Scan the entries below for "image" and copy each line that holds it.

## Data in this exercise
*-*-*
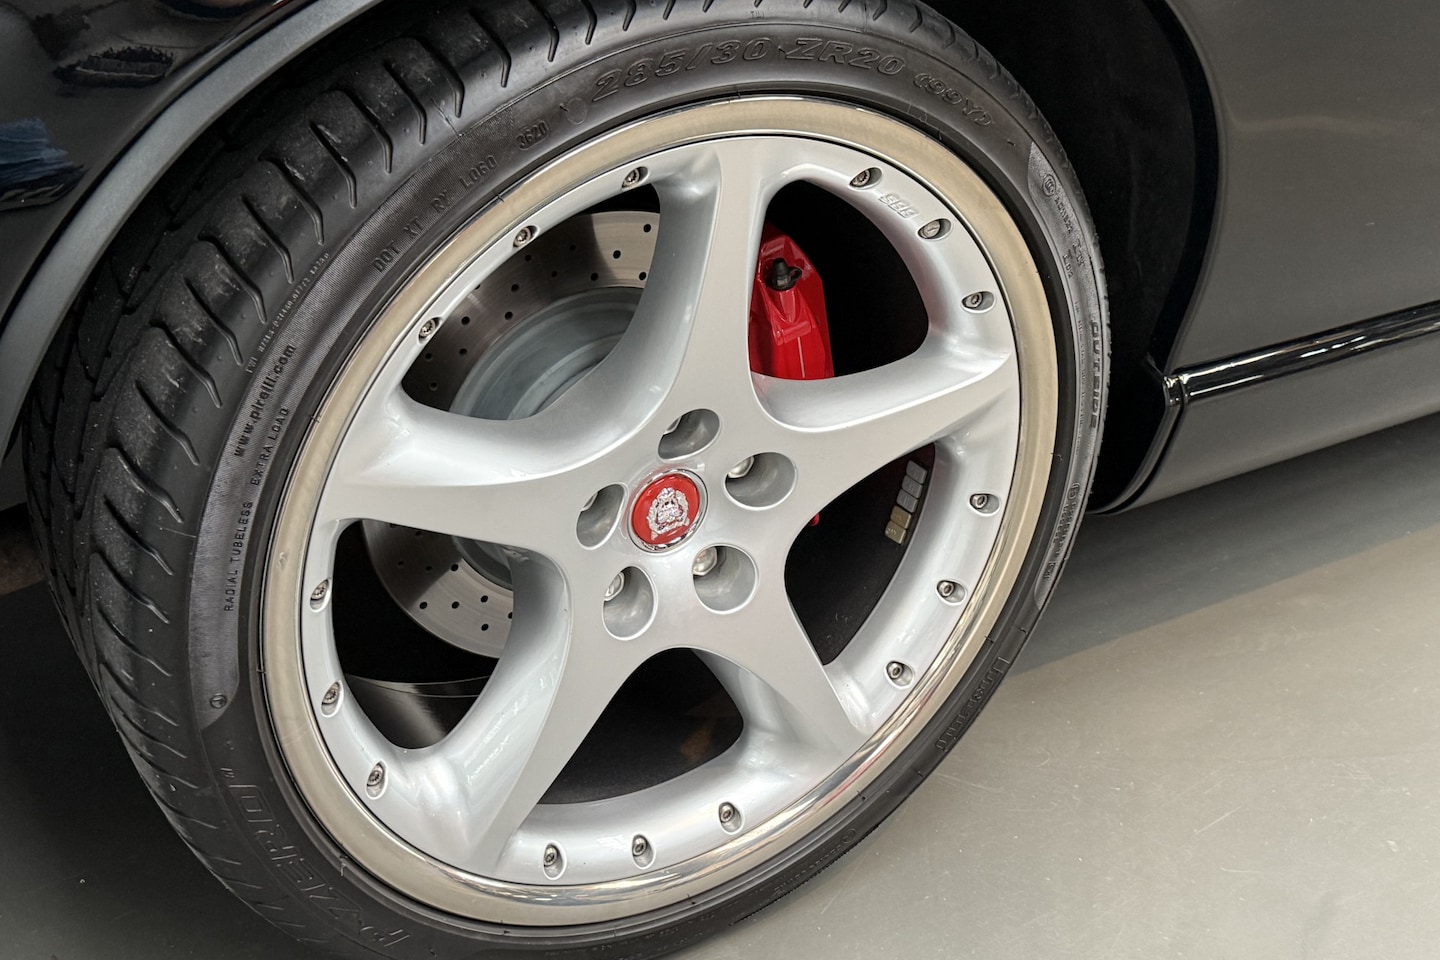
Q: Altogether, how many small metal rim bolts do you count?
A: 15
*-*-*
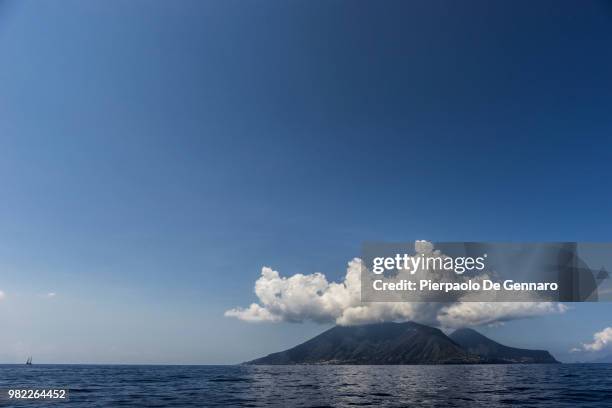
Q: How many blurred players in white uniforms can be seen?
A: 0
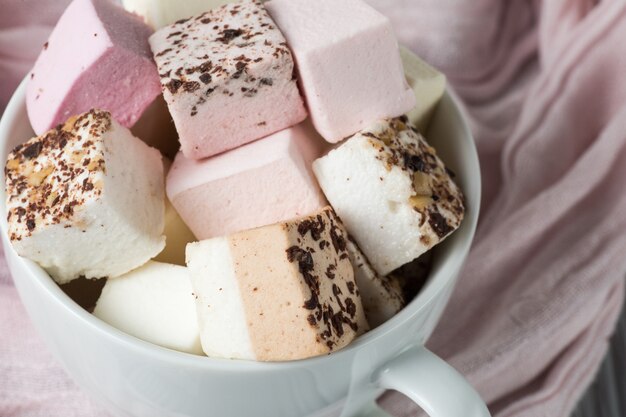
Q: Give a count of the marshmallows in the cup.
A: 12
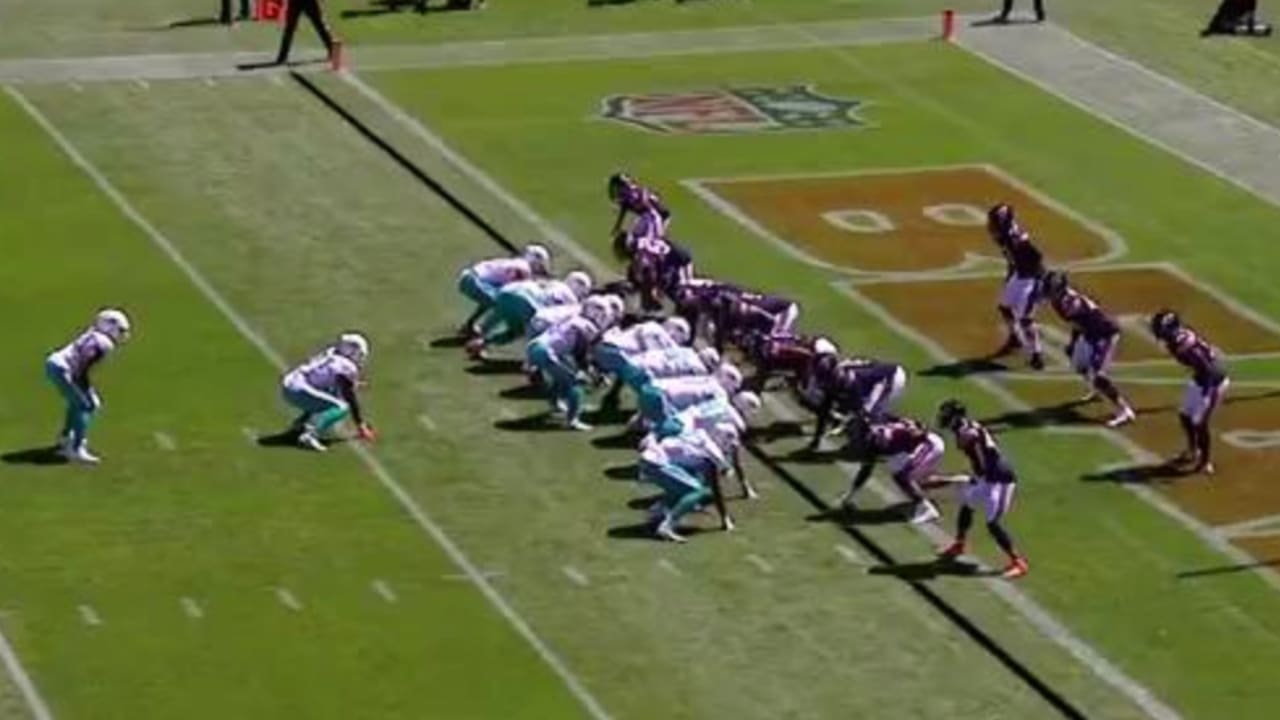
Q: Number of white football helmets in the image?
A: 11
*-*-*
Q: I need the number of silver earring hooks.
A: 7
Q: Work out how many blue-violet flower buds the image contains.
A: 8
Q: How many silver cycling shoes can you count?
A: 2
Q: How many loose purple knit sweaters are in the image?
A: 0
*-*-*
## Response to the task
Q: Number of white football helmets in the image?
Q: Work out how many blue-violet flower buds the image contains.
Q: How many loose purple knit sweaters are in the image?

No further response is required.